Running multiple scp threads simultaneously

Running multiple scp threads simultaneously:

Background:

I'm often finding myself mirroring a set of server files a lot, and included in these server files are thousands of little 1kb-3kb files. All the servers are connected to 1Gbps ports, generally spread out in a variety of data-centers.

Problem:

SCP transfers these little files, ONE by ONE, and it takes ages, and I feel like I'm wasting the beautiful network resources I have.

Solution?:

I had an idea; Creating a script, which divides the files up into equal amounts, and starts up 5-6 scp threads, which theoretically would then get done 5-6 times faster, no?
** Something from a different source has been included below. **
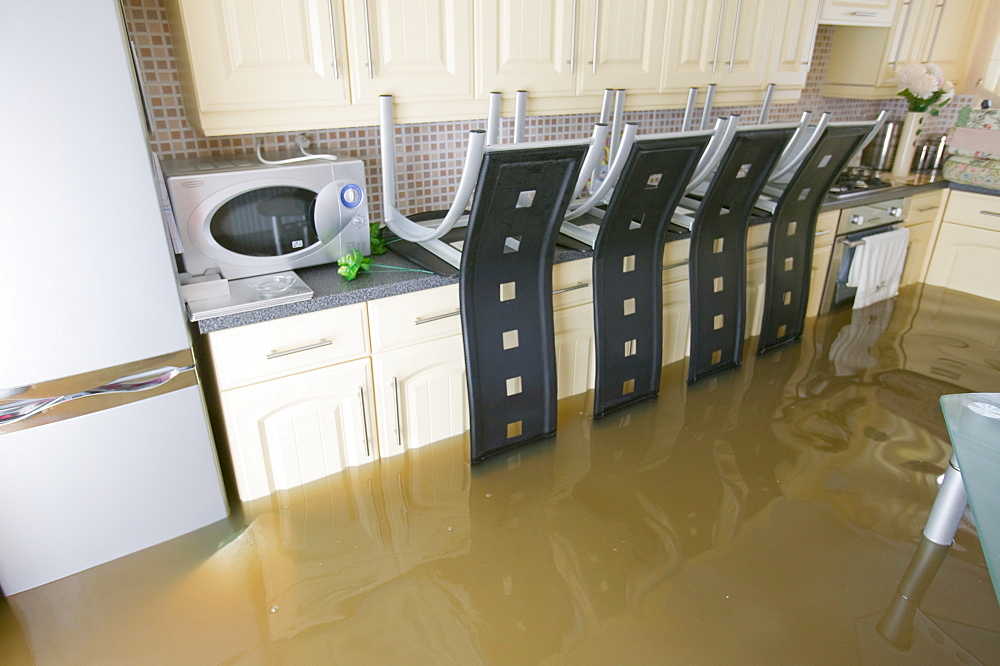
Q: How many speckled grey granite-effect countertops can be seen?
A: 1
But I don't have any linux scripting experience!

Question(s):

  • Is there a better solution to the mentioned problem?
  • Is there something like this that exists already?
  • If not, is there someone who would give me a start, or help me out?
  • If not to 2, or 3, where would be a good place to start looking to learn linux scripting? Like bash, or other.

I would do it like this:
tar -cf - /manyfiles | ssh dest.server 'tar -xf - -C /manyfiles'

Depending on the files you are transferring it can make sense to enable compression in the tar commands:
tar -czf - /manyfiles | ssh dest.server 'tar -xzf - -C /manyfiles'

It may also make sense that you choose a CPU friendlier cipher for the ssh command (like arcfour): tar -cf - /manyfiles | ssh -c arcfour dest.server 'tar -xf - -C /manyfiles'

Or combine both of them, but it really depends on what your bottleneck is.
Obviously rsync will be a lot faster if you are doing incremental syncs.


Use rsync instead of scp. You can use rsync over ssh as easily as scp, and it supports "pipelining of file transfers to minimize latency costs".

One tip: If the data is compressible, enable compression. If it's not, disable it.